III. WSD FOR INDIAN LANGUAGES

Various works on WSD are implemented in English and other European languages but less amount of work has been done in Indian languages due to large variety of morphological inflections and lack of different sense inventories, machine readable dictionaries, knowledge resources , which are required for WSD algorithms. The work in various Indian Languages are described below.

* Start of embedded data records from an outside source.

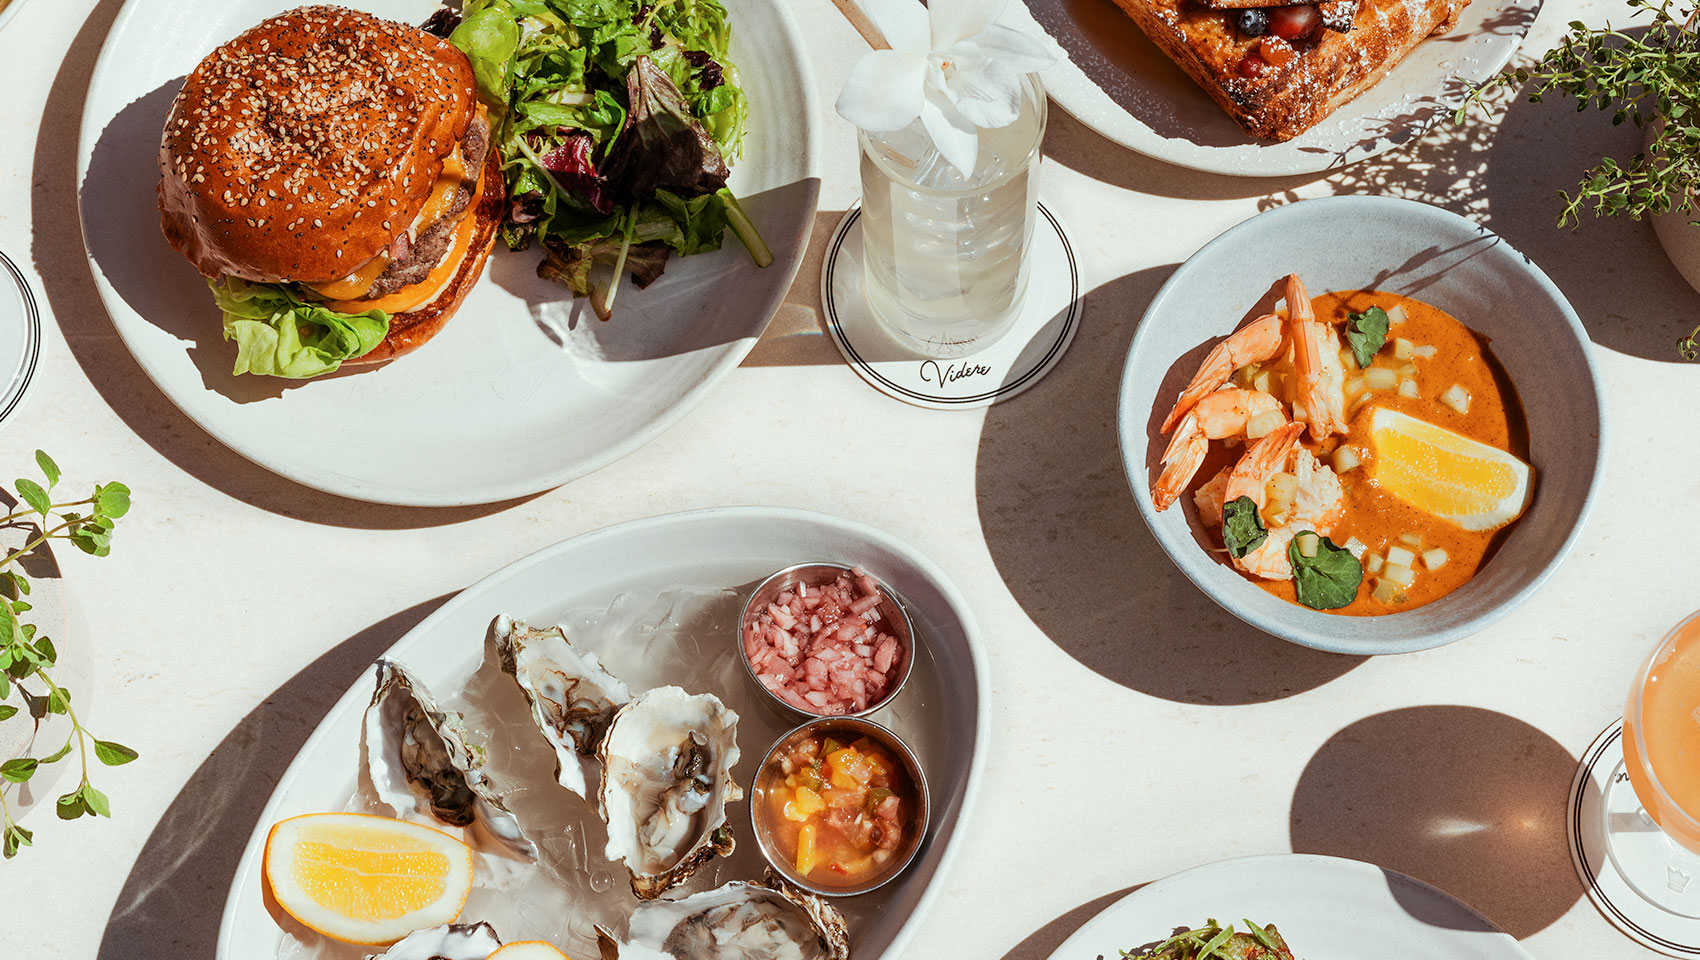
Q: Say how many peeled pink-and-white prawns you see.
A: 4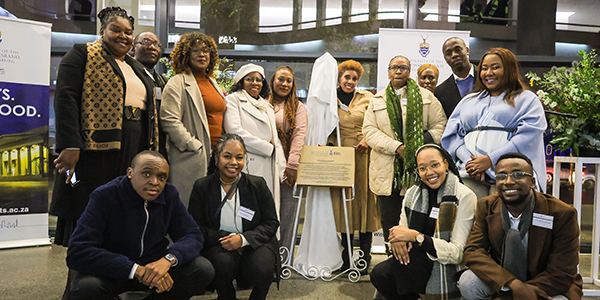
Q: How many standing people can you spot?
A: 10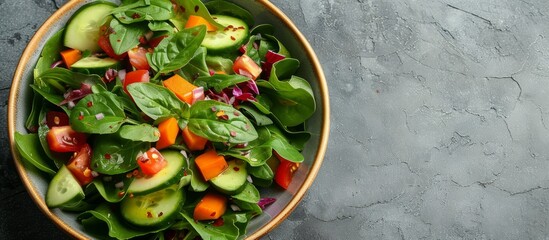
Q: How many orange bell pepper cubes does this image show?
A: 7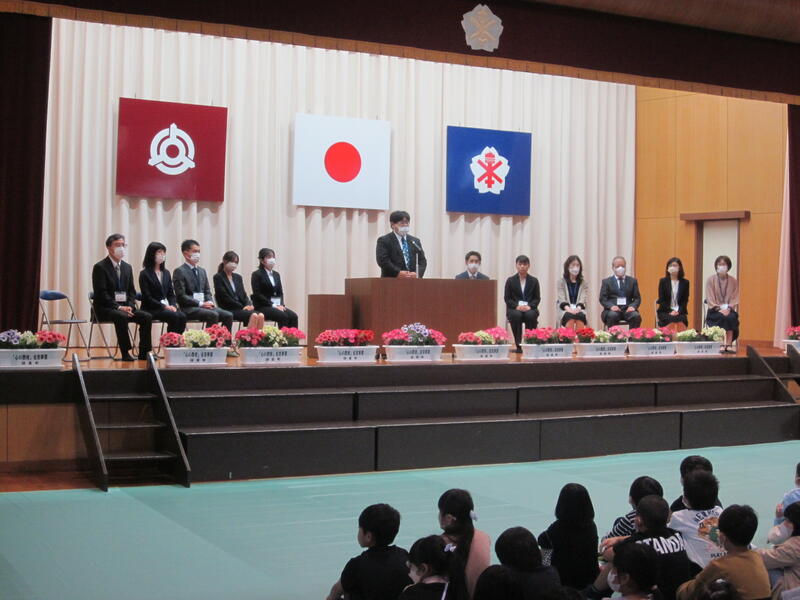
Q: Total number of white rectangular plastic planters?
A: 11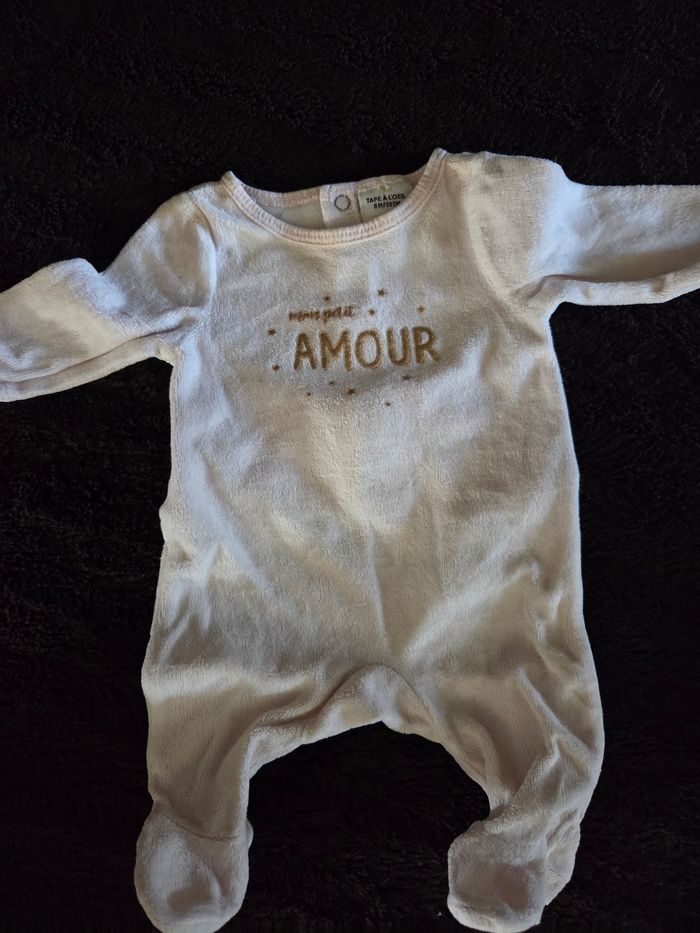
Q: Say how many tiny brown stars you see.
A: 11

3.1 WSD FOR BENGALI Graph-based approaches have been quite successful in unsupervised word sense disambiguation, so we decided to work on graph-based WSD system for Bengali. We have studied the performance of two successful WSD methods suggested by Navigli and Crisafulli(2010) and Jurgens(2011) in Bengali. In this approach (Navigli and Crisafulli, 2010), the corpus is queried with a target word and a cooccurrence graph is constructed from the contexts after removal of the target word from the contexts. The main idea behind this approach is that edges in the cooccurrence graph participating in cycles are likely to connect vertices (i.e. words) belonging to the same meaning component. The work focuses on cycles of length 3 (triangle) and 4 (square). The edge weights are equal to the Dice-coefficient of cooccurrence of two words in the retrieved context set and edges with weight below a threshold are removed. Each of the remaining edges are assigned weight equal to the triangle and square scores and edges with score below a threshold value are removed. Finally, all the connected components of size greater than a threshold are identified and each such component is assumed to contain words that together indicate a distinct sense of the target word. Jurgens (2011) proposed a community detection algorithm from a cooccurrence graph constructed from the nouns in the corpus that occur with frequency greater than a threshold. Initially, similarity between each edge pair is computed by a scoring function which equals zero if the edges do not share any vertex and is the ratio of the number of common neighbors and the total number of neighbors of the two vertices apart from the common vertex. Finally, the edges are aggolmeratively clustered by single-link criteria. The construction of the dendrogram is stopped when the sum of the edge density in the clusters is highest.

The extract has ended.